Le faltó únicamente presentarse con corona de espinas y hacerse rodear por un grupo de eunucos enrabietados besándole el anillo. Por lo demás, su vuelta fue tan tosca como se esperaba, con el papel de iluminado indecorosamente encima y un discurso de héroe contra los demonios que le hizo parecer poco menos que víctima de una conspiración mayúscula e internacional; como si en lugar de haber sido condenado por dos tribunales diferentes, uno de ellos el Tribunal Supremo, fuera una pareja de borrachos de dedo largo la que hubiera vertido en la noche insidias caprichosas contra él. Tiene Martín Serón la ventaja para su puesta en escena de aquel exceso retórico en el que se fraguó su detención. El hecho de que fuera arrestado justo después de un almuerzo al que había acudido casi por compromiso Rajoy le ha acabado por inspirar una megalomanía muy del corte aznarista; hasta el punto de creer que su caso, una gota espesa en el océano de corrupción en el que últimamente navega el PP, es el asunto número uno del partido y del país, tan significativo como para justificar llamadas a palacio y una defensa, la suya, plagada de barbaridades, con citas de trazo grueso a ETA, la pena de muerte y la Santa Inquisición.
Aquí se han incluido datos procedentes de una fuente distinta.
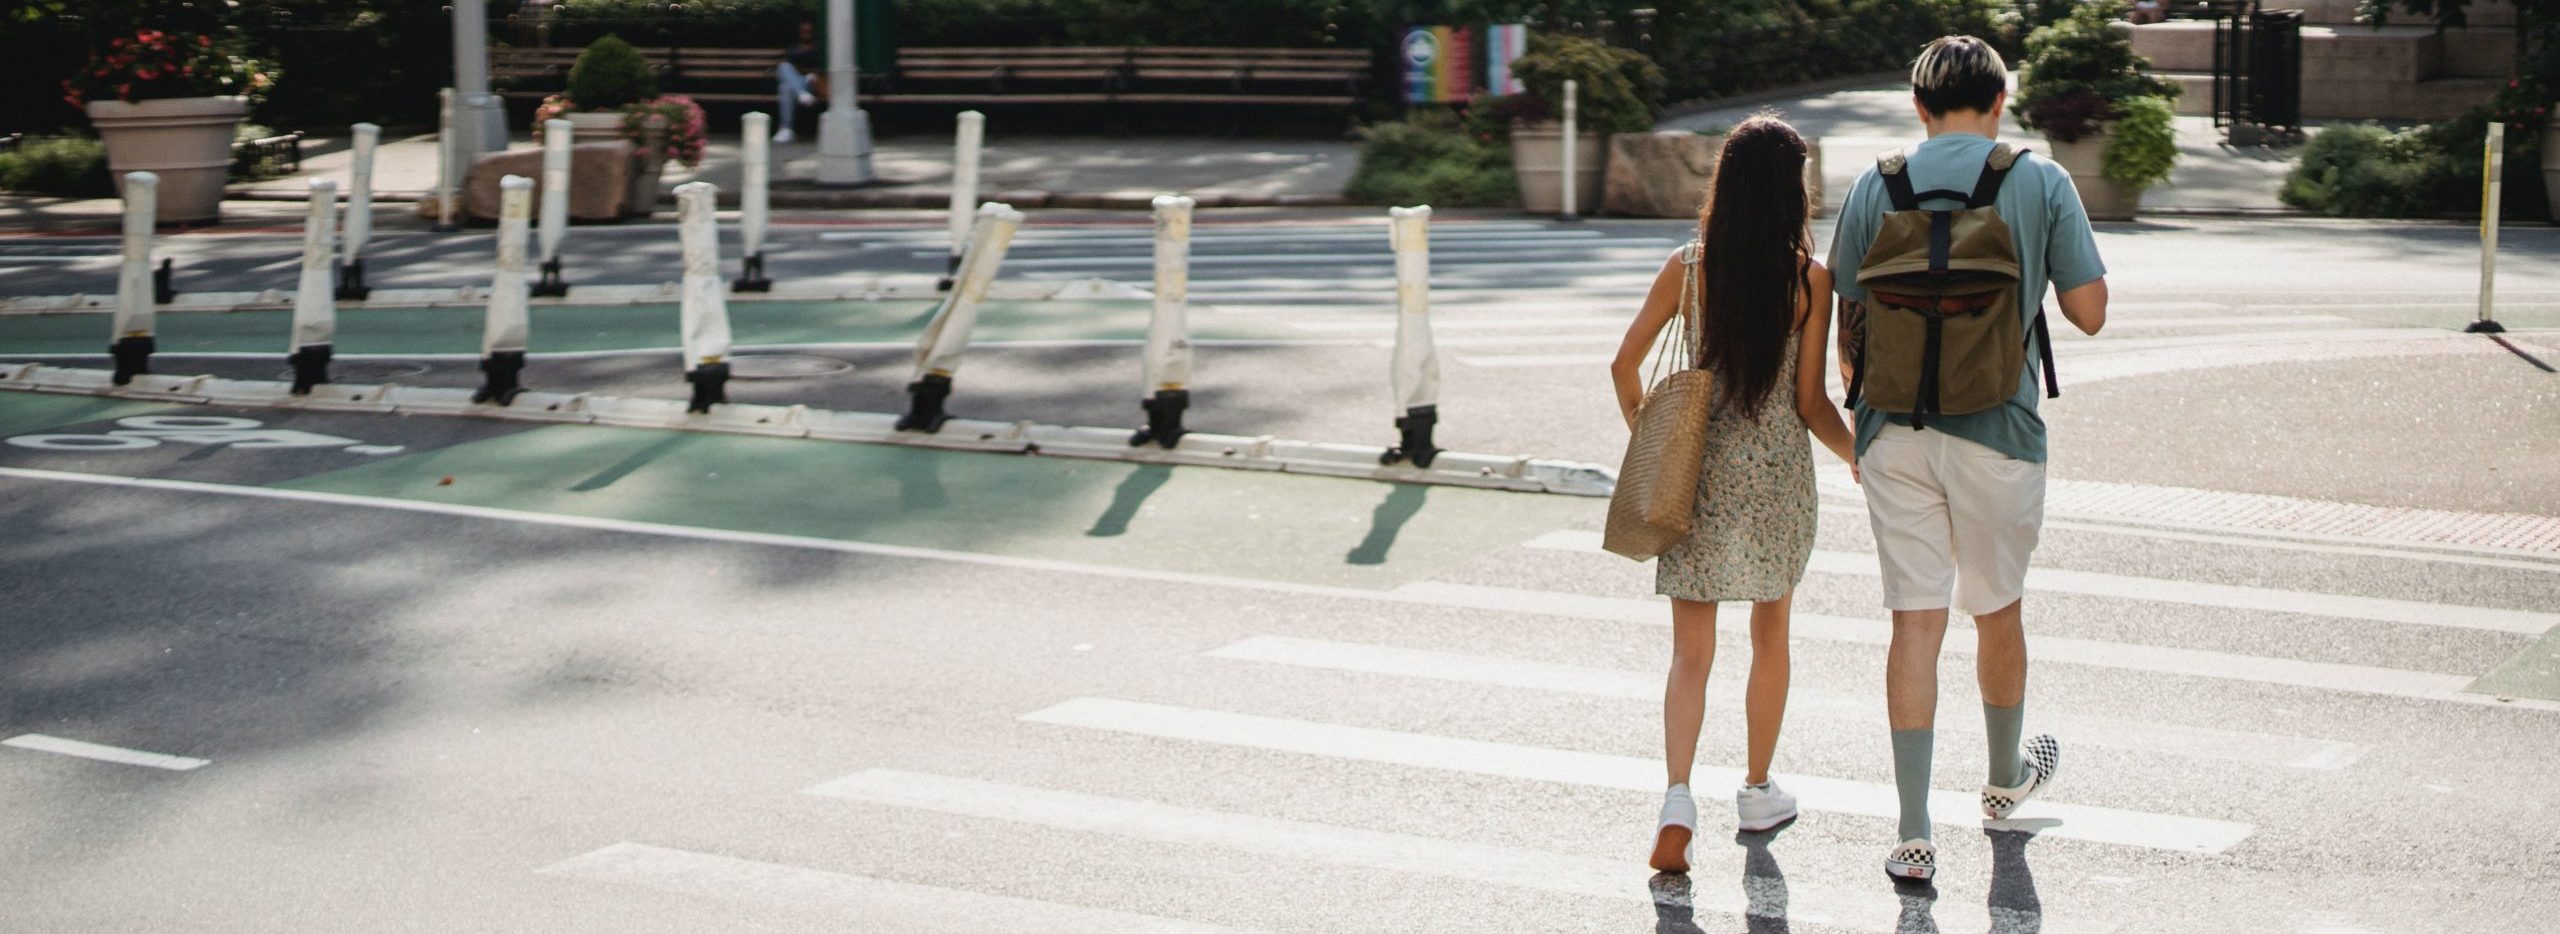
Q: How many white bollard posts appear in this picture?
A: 14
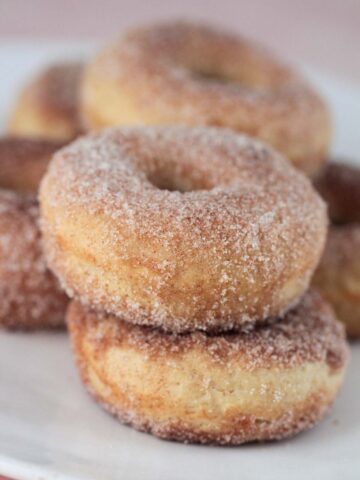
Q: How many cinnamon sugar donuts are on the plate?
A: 6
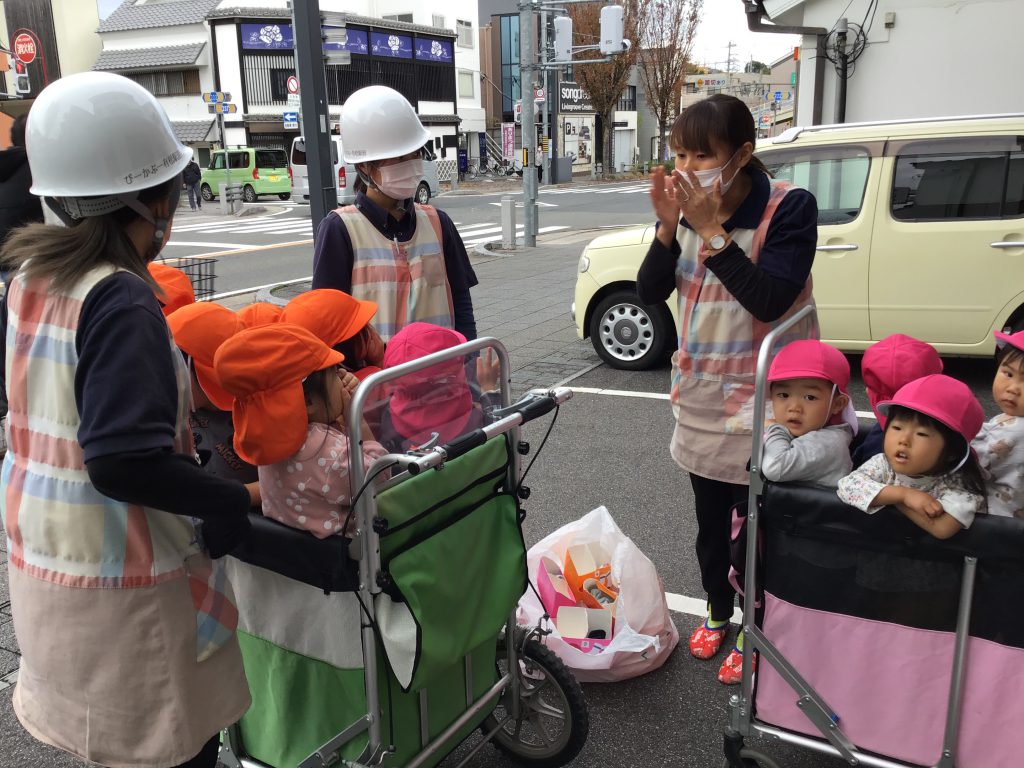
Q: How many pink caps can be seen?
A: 5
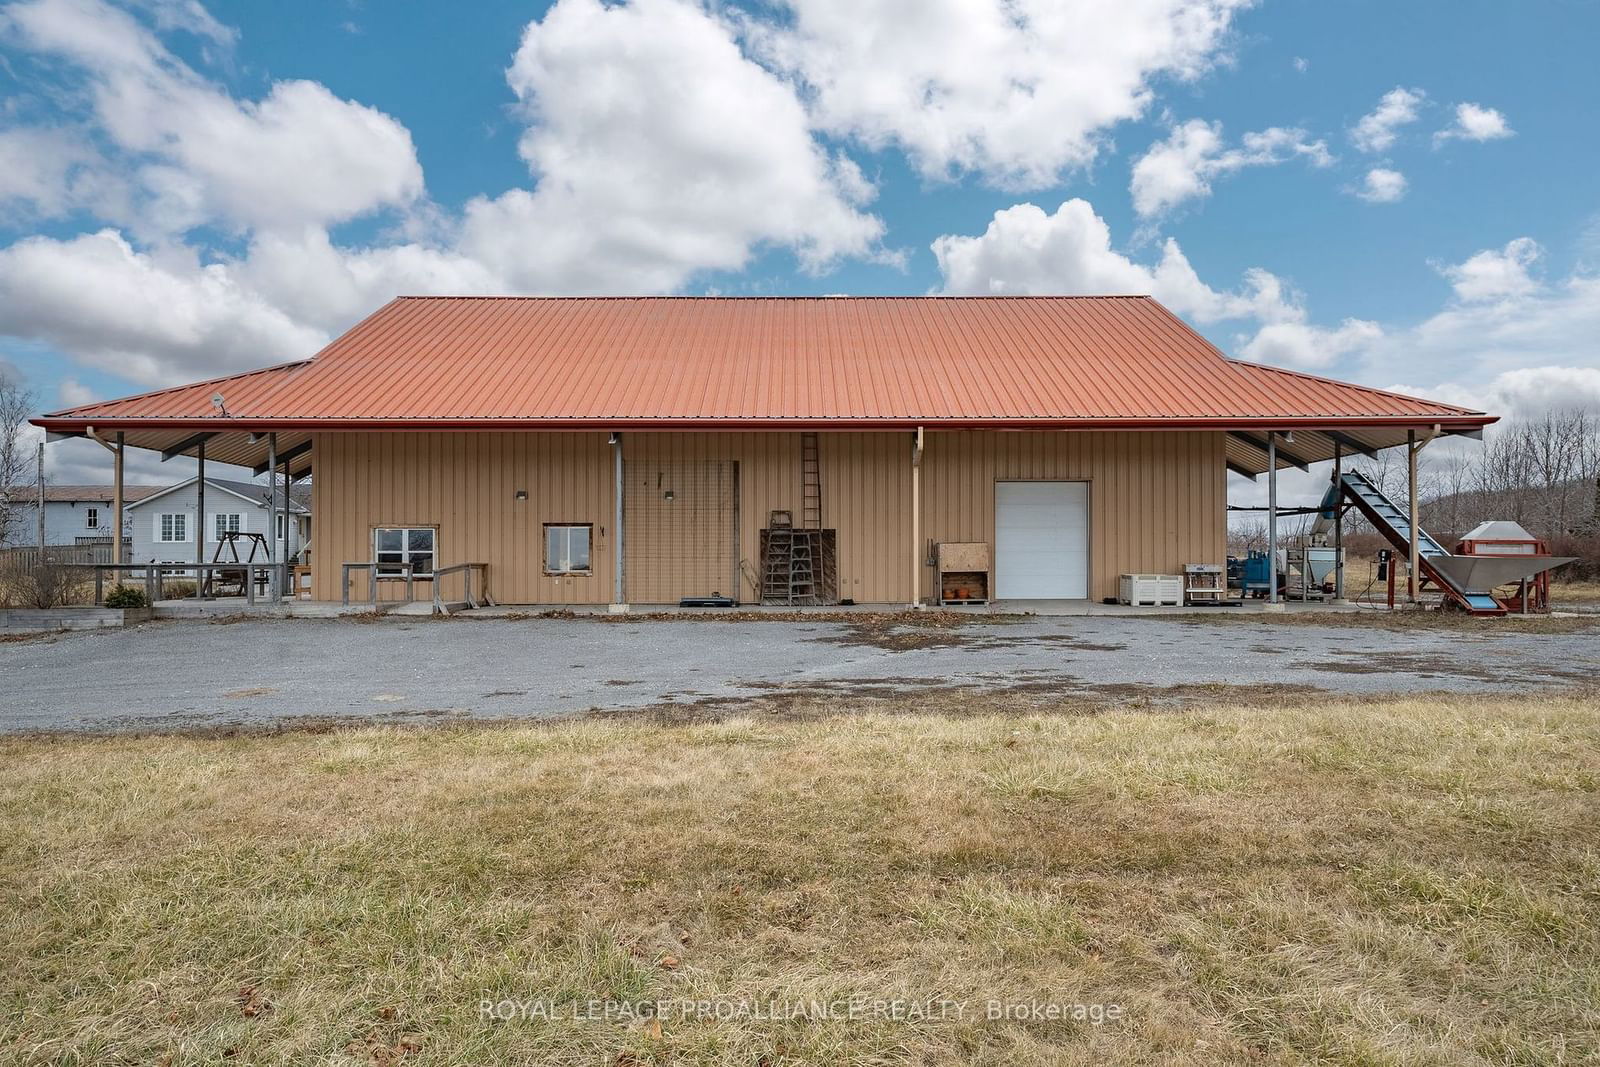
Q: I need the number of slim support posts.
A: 9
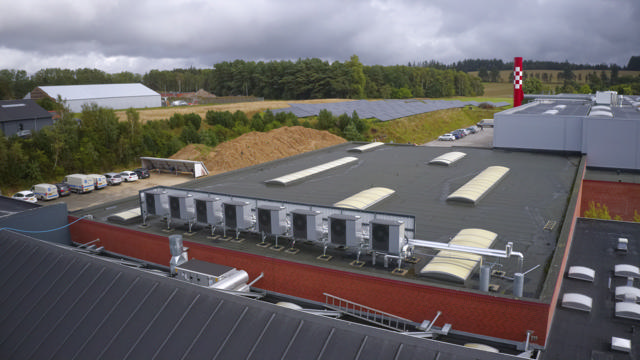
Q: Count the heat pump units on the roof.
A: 8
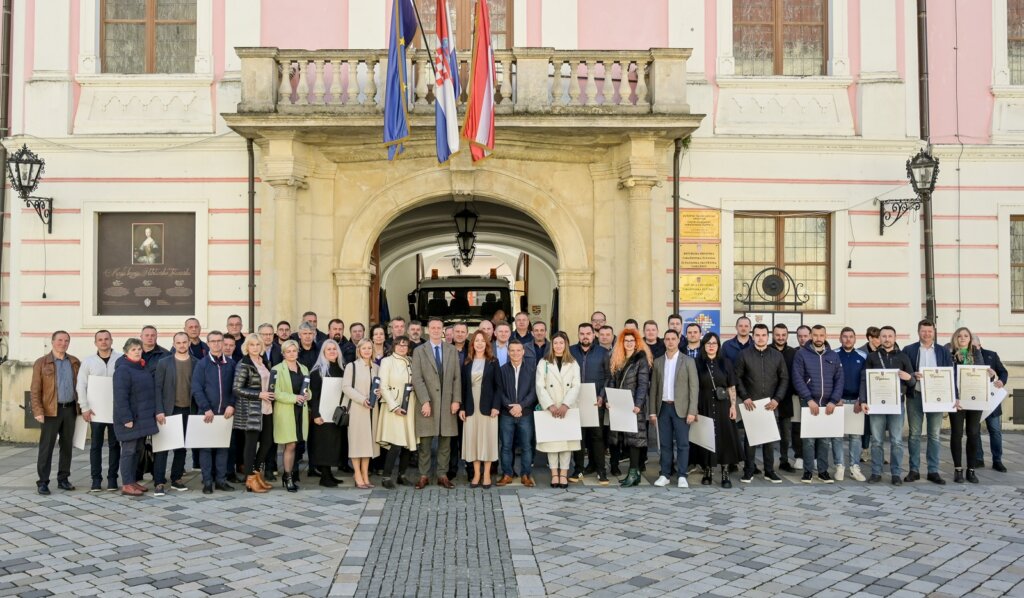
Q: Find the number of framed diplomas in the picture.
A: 3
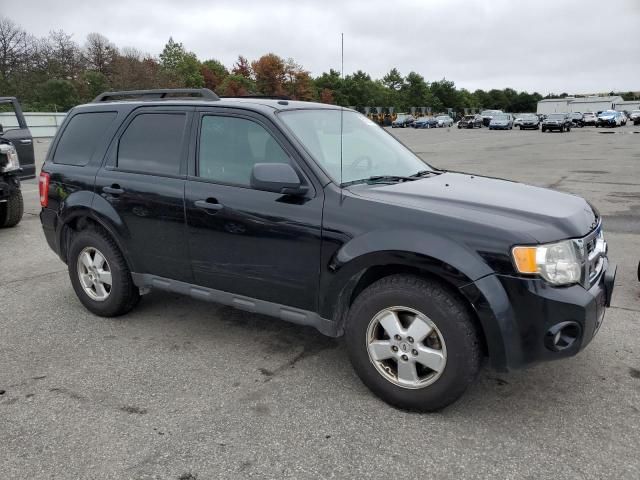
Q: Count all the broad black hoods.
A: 1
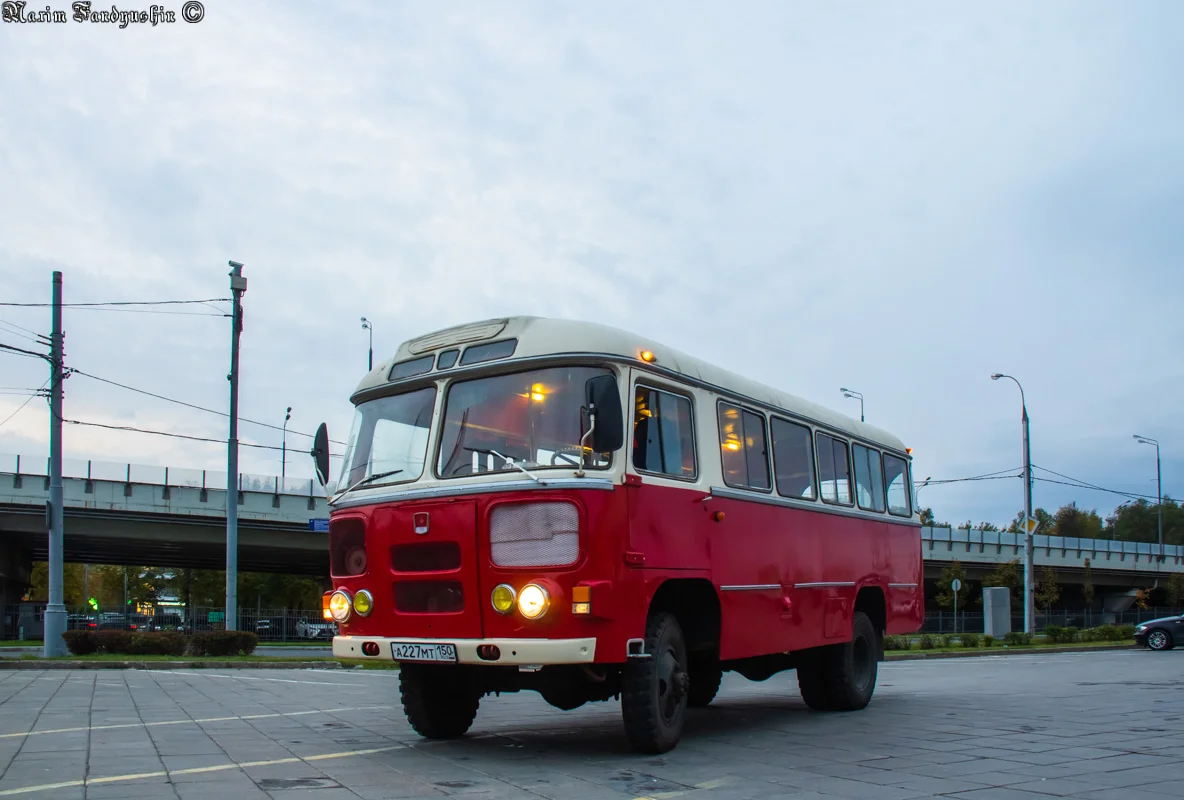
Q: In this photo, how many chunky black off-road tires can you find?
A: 4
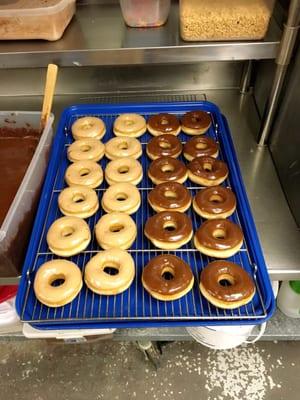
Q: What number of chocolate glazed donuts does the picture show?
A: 12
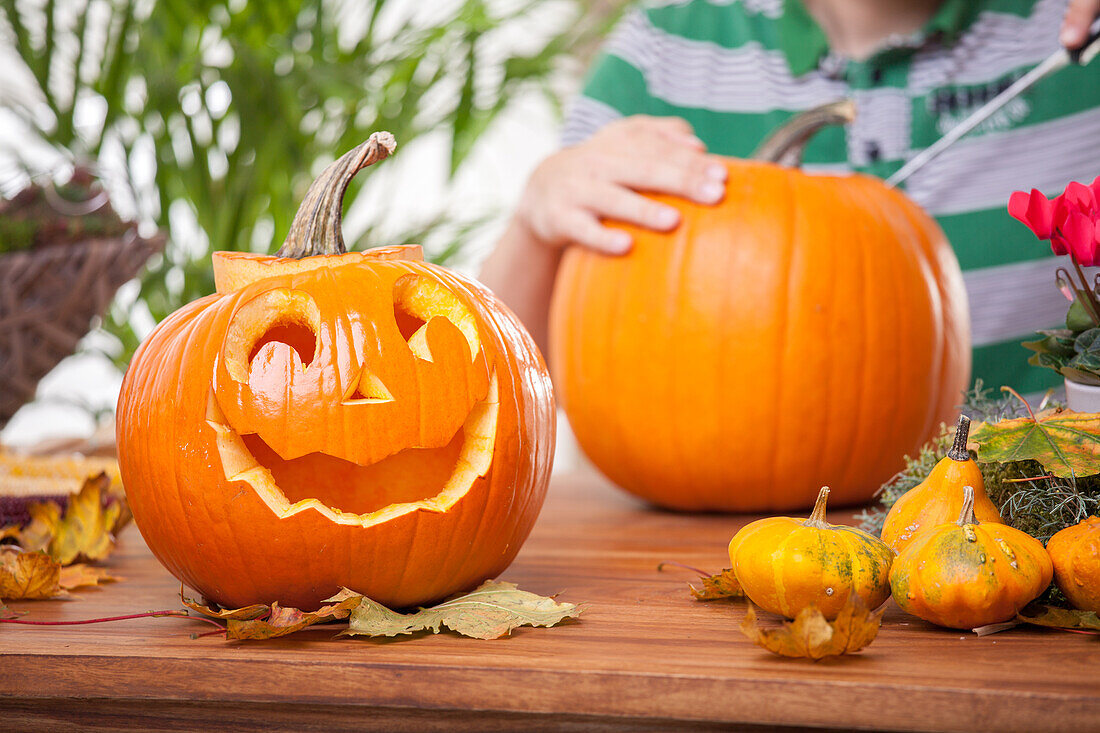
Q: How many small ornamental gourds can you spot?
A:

En su regreso a los ruedos de la política, como en aquella bochornosa noche del balcón, Serón embridó sus palabras al estilo justiciero y pecho palomo de Jesús Gil; puso a la justicia de vuelta y media y casi siempre en nombre de un «pueblo» -tremendo concepto el suyo- al que alude sistemáticamente con tics predeciochescos, como si se tratara, no ya de ciudadanos, sino de una masa amorfa a la que puede hacer bailar con sólo arrojar una moneda por el tragaluz. «El pueblo está conmigo», dijo, cuando en realidad lo que quería decir es aquello otro, «El pueblo soy yo». Y, además, porque todo es ripio y bravuconería en su locuacidad, acusando al PP y al PSOE de haber dado alas a Podemos, un partido al que tildó de populista. Precisamente él, que con actuaciones como las de ayer deja a Hugo Chávez y Berlusconi a la altura de la tecnocracia y el distanciamiento emocional.

En sus planteamientos, carnívoros y omnívoros al mismo tiempo, Serón, que ya había despojado de conciencia e individualidad a los ciudadanos, arrambló incluso con su aliada Antonia Ledesma, de la que dijo que sería «una gran alcaldesa», como si en el año en el que ha estado inhabilitado la regidora hubiera acudido a los plenos a hacer sudokus y cumplir con un formalismo menor y no con una orden cuyo cumplimiento riguroso viene avalado nada menos que por el máximo órgano juridisccional del país. Pertenece Martín Serón a esa clase de políticos españoles que apelan a la defensa de la democracia con una distorsión y ferocidad genuinamente antidemocrática, dando una visión del Estado de Derecho casi limitada de manera oportunista al triunfo electoral. Cree Serón que contar con los votos legitima la permanencia en el cargo, como si en la democracia no fuera también obligatoria la transparencia y no cometer delitos que, con las garantías constitucionales oportunamente ordenadas, son motivos de inhabilitación. Y más, en su caso, en el que una sentencia ratificada por el Supremo, no un rumor alimentado por la malevolencia, le condena por haberse aprovechado de lo público, de lo del «pueblo», para un fin personal. No deja de ser curioso que con semejante perfil, al que se añade, no se olvide, la lícita, pero ideológicamente sospechosa, migración de siglas en busca del poder -en 2000 formó un partido independiente y pactó con el PSOE- se atreva a dar a diestro y siniestro lecciones de moralidad. «Me envidian porque soy guapo y rico. Como Ronaldo y como Bárcenas. Y del Real Madrid», le faltó decir. La diferencia, y en eso lleva razón, es que ese mismo discurso hace menos de un lustro era aplaudido encomiásticamente por la cúpula en bloque del PP.